In my construction of the model, I want each mixture component to have its own distinct mu’s and tau’s. Therefore, I have to specify explicity the batchsize, i.e. the number of components, in the definition of the variable, like this:
mus = pm.MvNormal("mu", tbar, cov=np.eye(d)/0.1, shape=(K,d))
However, this becomes a little confusing when it comes to the definition of covariance/precision matrix. I’ve tried several ways to specify the shape parameter, but they all lead me to some error. (I’ve tried shape=(K,)
, which i think will be simply ignored by the program; and also shape=(K,d)
, shape=(K,d,d)
, which all raised some error.) I also tried to change the shape of the parameter nu
to include the batch information implicitly, which also raised an error. How should I specify this batchsize with matrix-valued random variables like this?
As i tried visualizing the model, which is defined by the chunk below, I found it has observations of dimensionality N\times N, which is not expected. (I’m expecting N\times d). Here is my code:
with pm.Model(coords={"component": np.arange(K), "obs_id": np.arange(N), "feature": np.arange(d)}) as model:
alpha = pm.Gamma("alpha", 1.0, 1.0)
w = pm.StickBreakingWeights("w", alpha, K-1)
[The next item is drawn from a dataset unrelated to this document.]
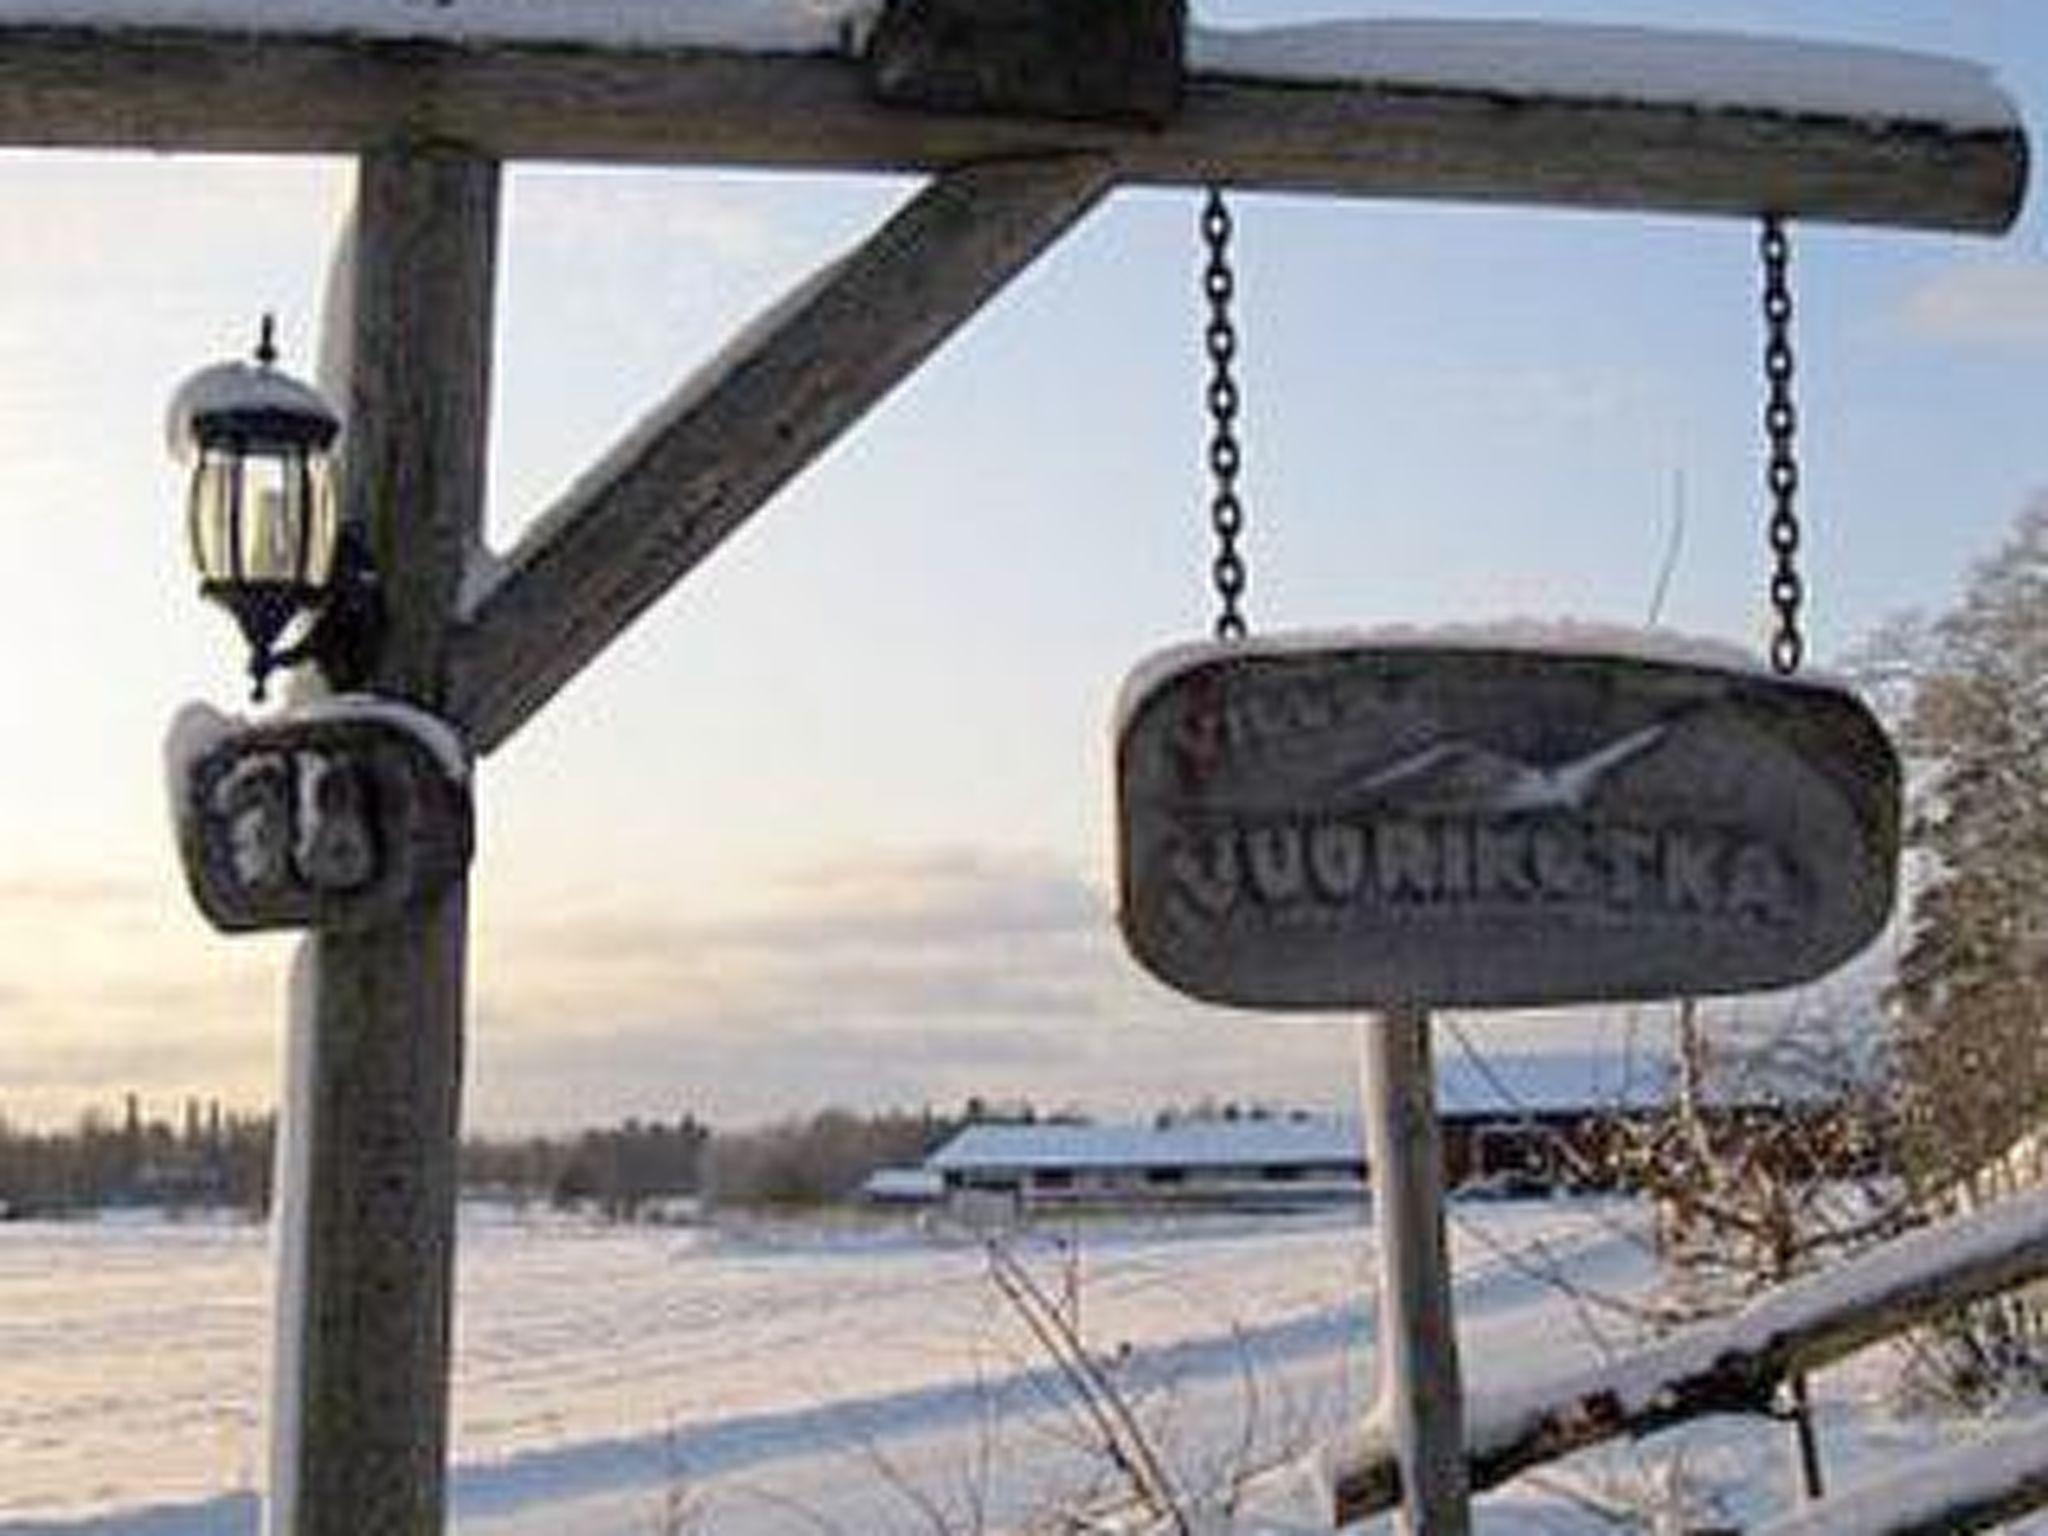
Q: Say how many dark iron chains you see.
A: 2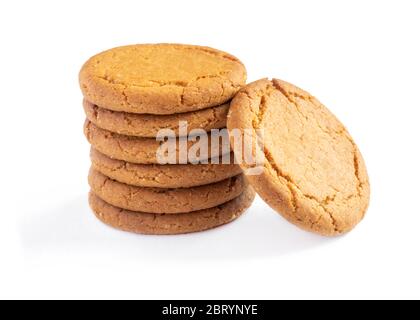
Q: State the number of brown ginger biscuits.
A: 7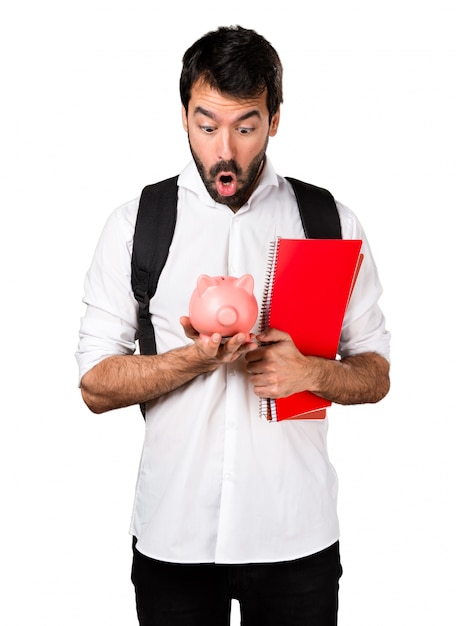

mus = pm.MvNormal("mu", tbar, cov=np.eye(d)/0.1, shape=(K,d))
taus = pm.Wishart("taus", nu=d, V=S_inv, shape=(K,))
category = pm.Categorical("category", p=w, shape=N)
obs = pm.MvNormal("obs", mu=mus[category], tau=taus[category], observed=df.values)
I’ve been testing the model with a toy example, with 2 real components of 3-dimensional Gaussian distribution
N = 100
K = 30
d = 3
mu1 = -np.ones(d)
mu2 = np.ones(d)
s1 = np.diag([1, 1, 0.01])
s2 = np.diag([1, 0.01, 1])
t1 = np.random.multivariate_normal(mean=mu1, cov=s1, size=(50,))
t2 = np.random.multivariate_normal(mean=mu2, cov=s2, size=(50,))
t = np.concatenate((t1, t2))
df = pd.DataFrame({
"v1":t[:,0],
"v2":t[:,1],
"v3":t[:,2]
})
# preprocessing
tbar = np.mean(t, axis=0)
D_center = t-tbar
S = np.matmul(D_center.transpose(), D_center) / N
S_inv = np.linalg.inv(S)
Besides, I’ve been wondering whether it’s possible to collapse on the category
variable, which is discrete and making it hard for the program to perform variational inference. Will using Mixture
in the model help? (However this is not my major concern right now lol, i’m really struggling with dimensionality!)
Thanks for any tips or advice!
P.s. I’ve also posted this question on stackoverflow, i’ll keep these posts updated. Thanks again!